Comment by wahern
19 days ago
All true, but note that BSD introduced, and both Linux/glibc and Linux/musl support, a syscall(2) wrapper routine that takes a syscall number, a list of arguments (usually as long's), and performs the syscall magic. The syscall numbers are defined as macros beginning with SYS_. The Linux kernel headers export syscall numbers with macros using the prefix __NR_, but to match the BSD interface Linux libc headers usually translate or otherwise define them using a SYS_ prefix. Using the macros is much better because the numbers often vary by architecture for the same syscall.
Except with BSDs you are on your own if you go down that route, because there are no stability guarantees.
It is more of an implementation detail for the rest of the C APIs than anything else.
At least FreeBSD's syscall ABI is guaranteed to be stable, one can run ancient binaries on a modern kernel. I believe the same is not true of OpenBSD and maybe NetBSD however.
Indeed. Another reason to use the system's macros rather than hardcoding integer literals--the numbers can change between releases. Though that doesn't guarantee the syscall works the same way between releases wrt parameters and return value semantics, if it still exists at all. And I believe OpenBSD removed the syscall wrapper altogether after implementing the pinsyscalls feature.
Do you need a guarantee or is enough that it's painful enough for the BSD maintainers when they remove syscalls that they rarely do it? It's even worse if they renumber them so that really doesn't happen outside of syscalls that were only briefly available in a development branch.
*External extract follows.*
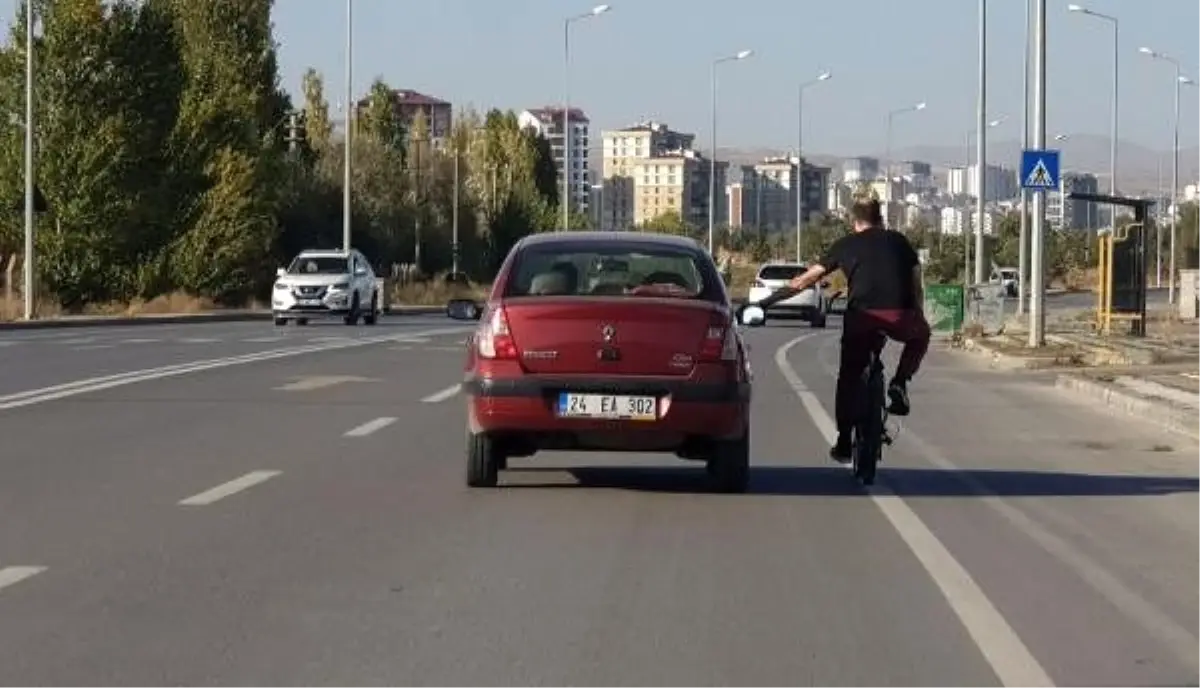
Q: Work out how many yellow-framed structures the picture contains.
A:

Varies a bit by flavor: OpenBSD values security more than stability, so they are willing to break old binaries more often; FreeBSD does require compat modules/etc for some things, but those are available for a long time and sometimes something slips through.
If they break old syscalls, it breaks your code that skips libc, but it also breaks running an old userland with a new kernel and that needs to work for upgrade scenarios. It also breaks binaries that were statically linked with an older libc. When a new kernel breaks old binaries, people stop upgrading the kernel and that's not what maintainers want.